Key broke mould of NZ PM

John Key and his wife Bronagh. Photo Getty
John Key and his wife Bronagh. Photo Getty
John Key spent a decade in the political spotlight in New Zealand despite never considering himself a career politician.

When he became leader of the National Party in opposition in 2006, replacing Don Brash, Key had only been in parliament for four years.

Doubters wondered whether he knew how to play the game when the going got tough.

He did.

When two years later he won the New Zealand national election, he broke the mould of long-serving career politicians like Helen Clark and Jim Bolger who preceded him.

He was laid-back, easy to talk to, unpretentious and highly approachable, which made him a hit with voters from the start.
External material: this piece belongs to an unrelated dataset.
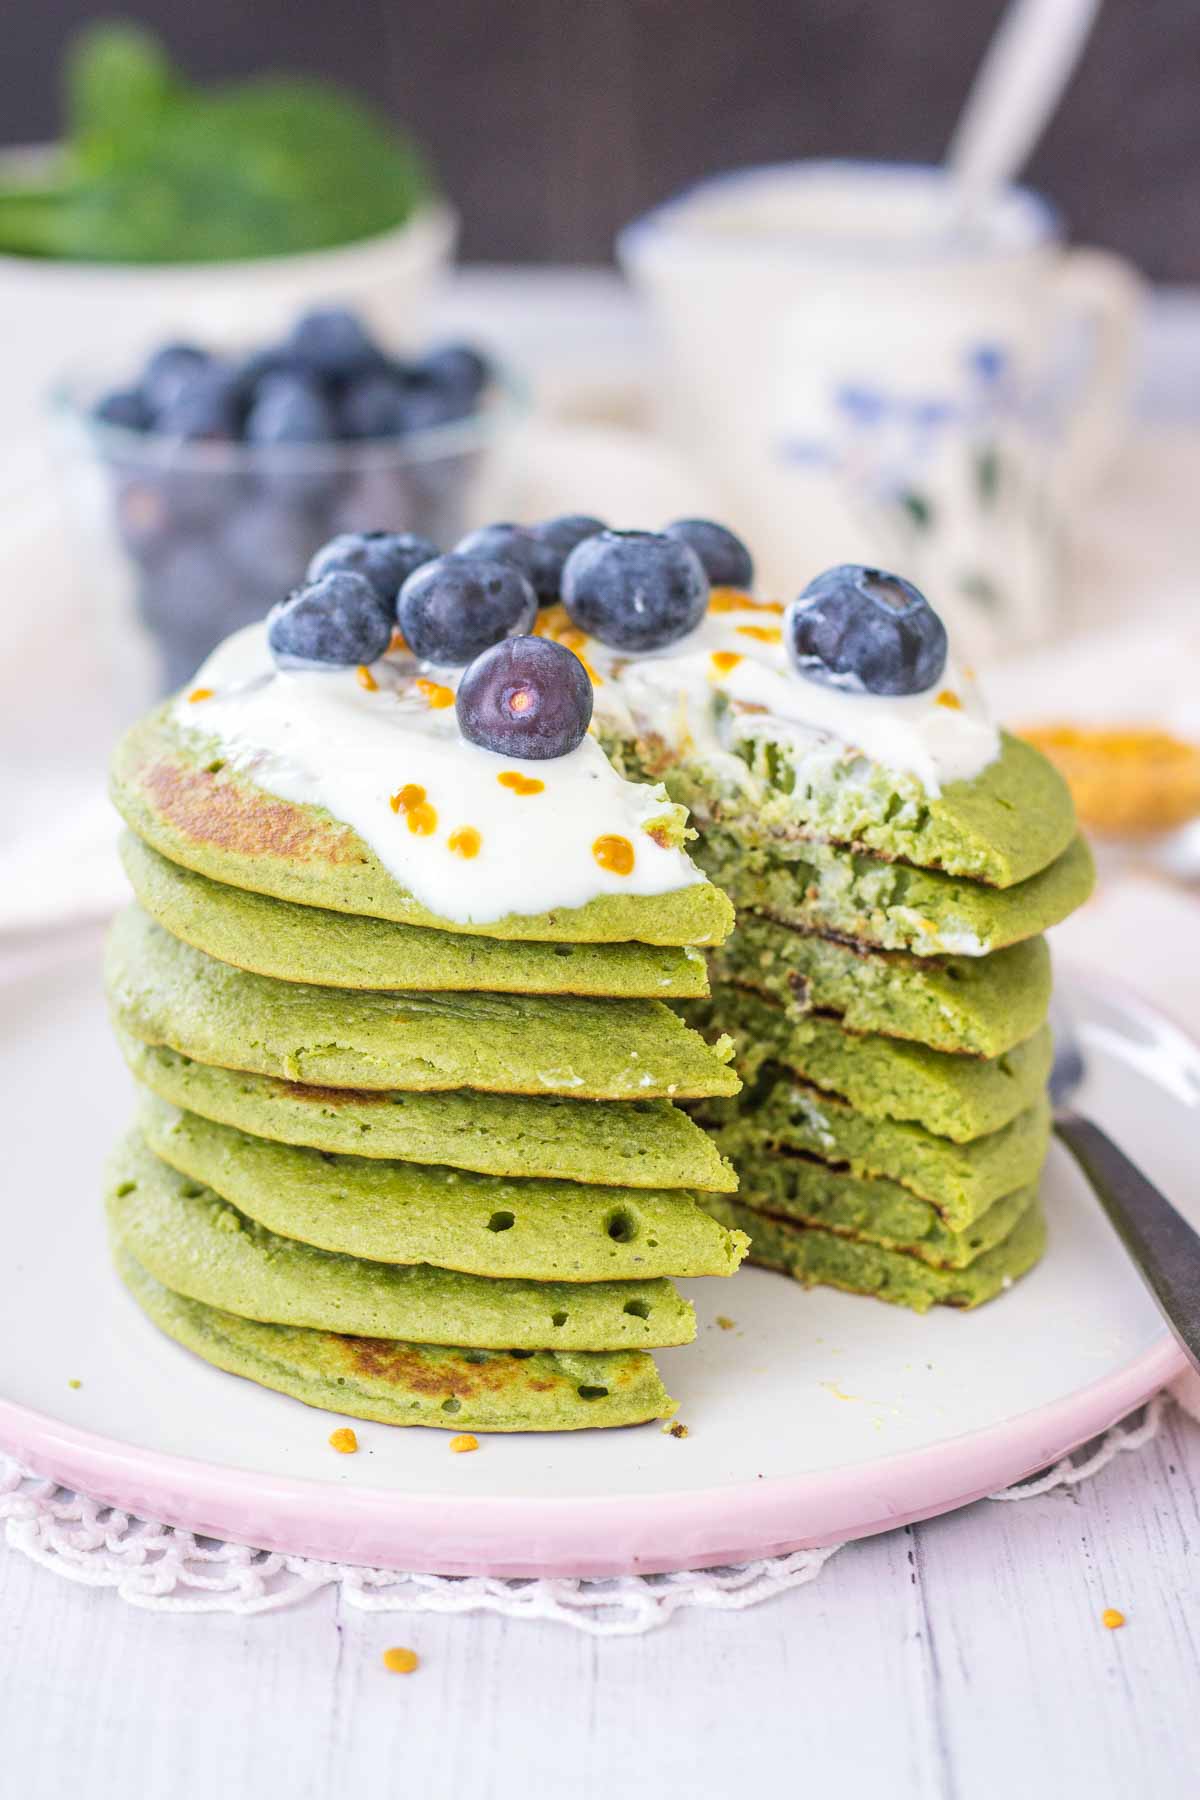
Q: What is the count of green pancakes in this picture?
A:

He was young, fresh, different and the most media-friendly prime minister in decades.

Former ACT leader Richard Prebble described him as "coming straight out of central casting".

There was steel in Key, forged during his climb to the top of international investment banking and currency trading.

The 55-year-old wasn't born rich.

Key and his two sisters were raised in a Christchurch state house by his Austrian-Jewish immigrant mother after his father died, leaving the family in debt.

He talked often of his mother, holding her up as an example of someone who worked hard to care for her family in the face of adversity.

Key went to local schools and met his wife Bronagh at Burnside High.

From Burnside he went to Canterbury University, graduating with a bachelor of commerce degree in 1981.

Key studied business management at Harvard before finding his first job as project manager of a Christchurch-based clothing manufacturer.

After two years he headed for Wellington and a job at Elders Merchant Finance as a foreign exchange dealer, earning quick promotion to head trader.

Key was head-hunted by Bankers Trust in Auckland, where he stayed for seven years before Merrill Lynch discovered him and in 1955 made him head of Asian foreign exchange in Singapore.

Key's career had taken off, and in the same year Merrill Lynch appointed him head of foreign exchange in London.

It's been reported he was earning about $NZ5 million a year, and making his personal fortune on the exchange market at the same time.

Key returned to New Zealand as a rich man seeking new challenges, and settled into an $NZ8 million mansion in Auckland.

He intended being prime minister from the day he entered parliament, determined to lift New Zealand's economic achievement and make it a better country to live in.

Today, he again showed he is a man who makes his own decisions - announcing he would quit as prime minister on his own terms, for his own reasons.

"I just feel it has been a decade of a lot of nights home alone for (Bronagh). It is the right time for me to come home."